For this challenging task, a mesoporous silica type SBA-15 material has been chosen whose hydrophobicity can be tuned by two processes either within the solid matrix or on the surface. Thus SBA-15 materials have been synthesized by adding a silica source such as BTESE (1,2-Bis(triethoxysilyl)ethane) to ethylorthosilicate, or by grafting APTES (3(triethoxysilyl)propylamine) onto standard SBA-15 materials. The first solution aims to modify the structure by adding ethyl group in the pore walls silica. The second way is to add amino groups to change the surface properties.

CO₂ adsorption capacities are discussed in relation to the textural characteristics measured by the standard N₂ adsorption technique at 77K. For example, the quantities of CO₂ adsorbed are relative to the surface area or pore volume, which significantly decrease in the case of the grafted samples.

On the one hand, an enhanced affinity between this grafted silica and CO₂ results in an adsorption capacity of 1.25 mmol.g^-1at 1bar 303K, higher than the standard SBA-15. Calorimetric measurements confirmed the high-energy interaction between CO₂ and the grafted materials compared with SBA-15, leading to a partly irreversible adsorption. This adsorbent shows a lower affinity for water, but remains not negligible (due to the presence of amine groups), which means that competition between CO₂ and H₂O is possible.

On the other hand, for materials structurally modified by incorporating alkyl groups into the pore walls, contrary to the expected effect, affinity for water is retained due to the presence of residual silanols. The surfactant extraction process used during their synthesis preserves them to a greater extent than conventional calcination. Due to the presence of these SiOH groups, there is a real competition between CO₂ and H₂O.

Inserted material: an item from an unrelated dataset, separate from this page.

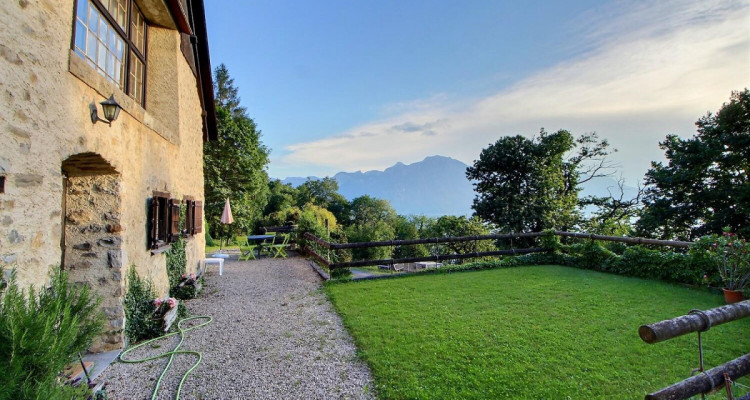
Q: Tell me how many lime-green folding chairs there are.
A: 3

Competitive breakthrough adsorption experiments have confirmed the competitive adsorption on the same sites for CO₂ and H₂O molecules for both optimized materials but also highlighted that, in certain conditions, H₂O adsorption promotes CO₂ adsorption in the form of bicarbonates or others carbonates.

On the optimized modified SBA-15 material, this synergistic effect between silanols and H₂O molecules to increase CO₂ adsorption capacity, does not prevent reversibility, so the competition between H₂O and CO₂ can be used to recover CO₂ through desorption. Whereas the optimized grafted SBA-15 material leads to high selectivity towards CO₂ compared with H₂O, which could be useful for CO₂ storage.

In conclusion, these optimized silicas are promising materials for significantly capturing CO₂ in the presence of water, a breakthrough in energy-efficient capture gas and storage processes.